- Your goal:
Find every line with the string "wooden" in the material below and copy it.

- Entries shown:
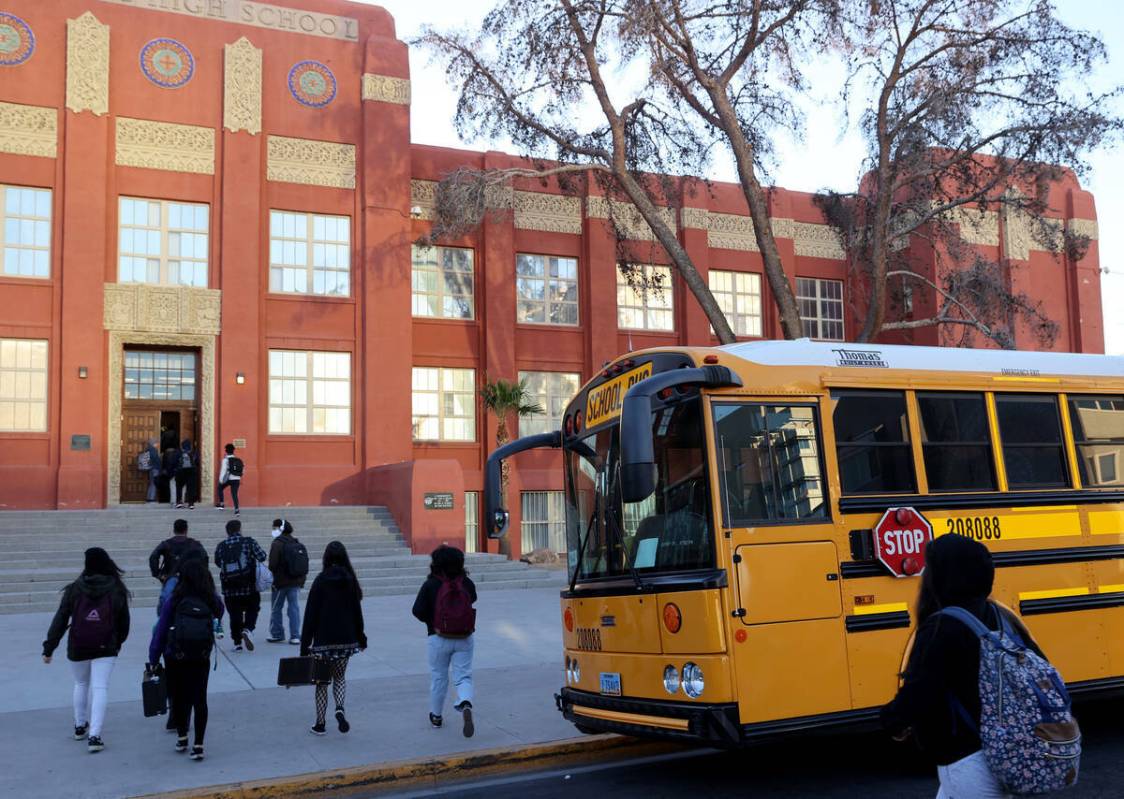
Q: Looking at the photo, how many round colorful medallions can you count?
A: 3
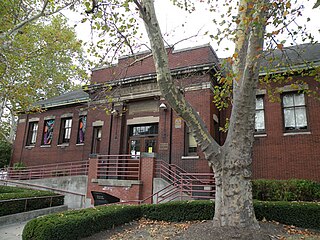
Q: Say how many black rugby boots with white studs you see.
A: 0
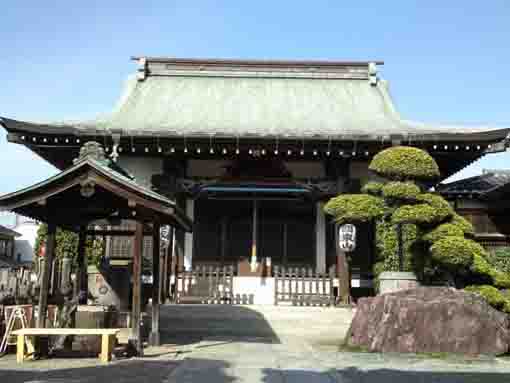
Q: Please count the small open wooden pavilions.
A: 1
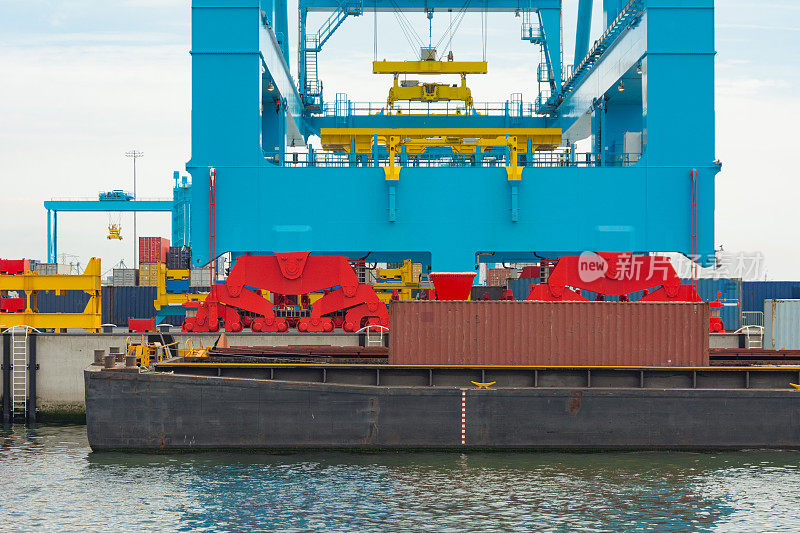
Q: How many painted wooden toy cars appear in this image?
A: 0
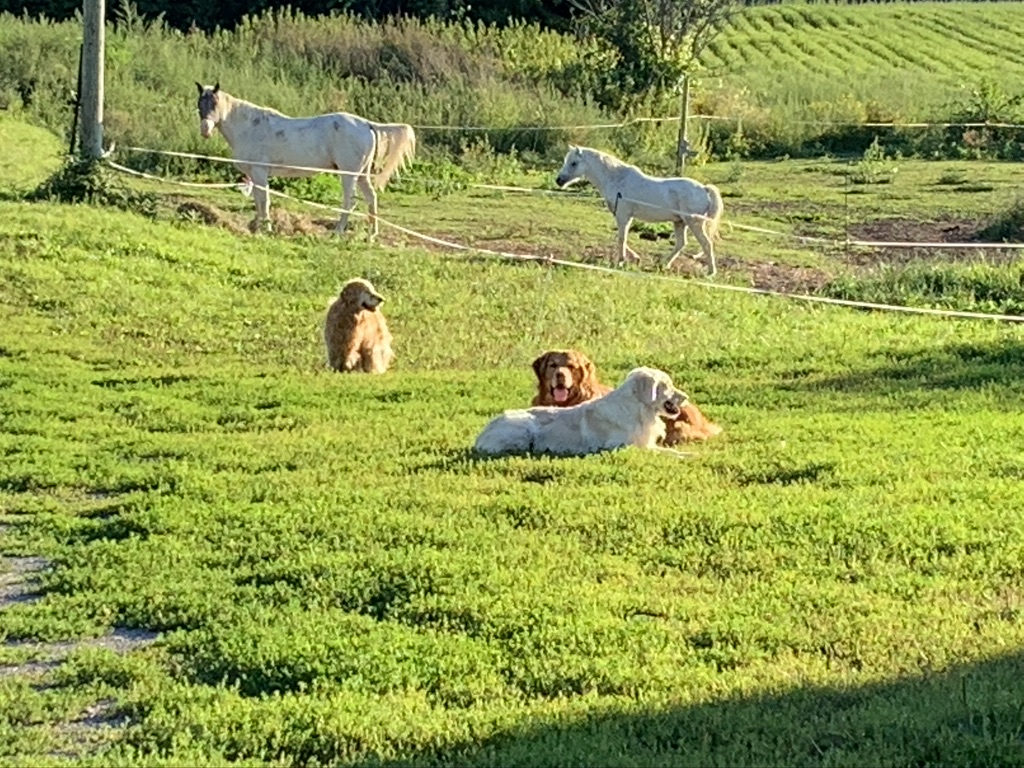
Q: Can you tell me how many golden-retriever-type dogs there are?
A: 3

- Your solution:
Q: Please count the small open wooden pavilions.
Q: How many painted wooden toy cars appear in this image?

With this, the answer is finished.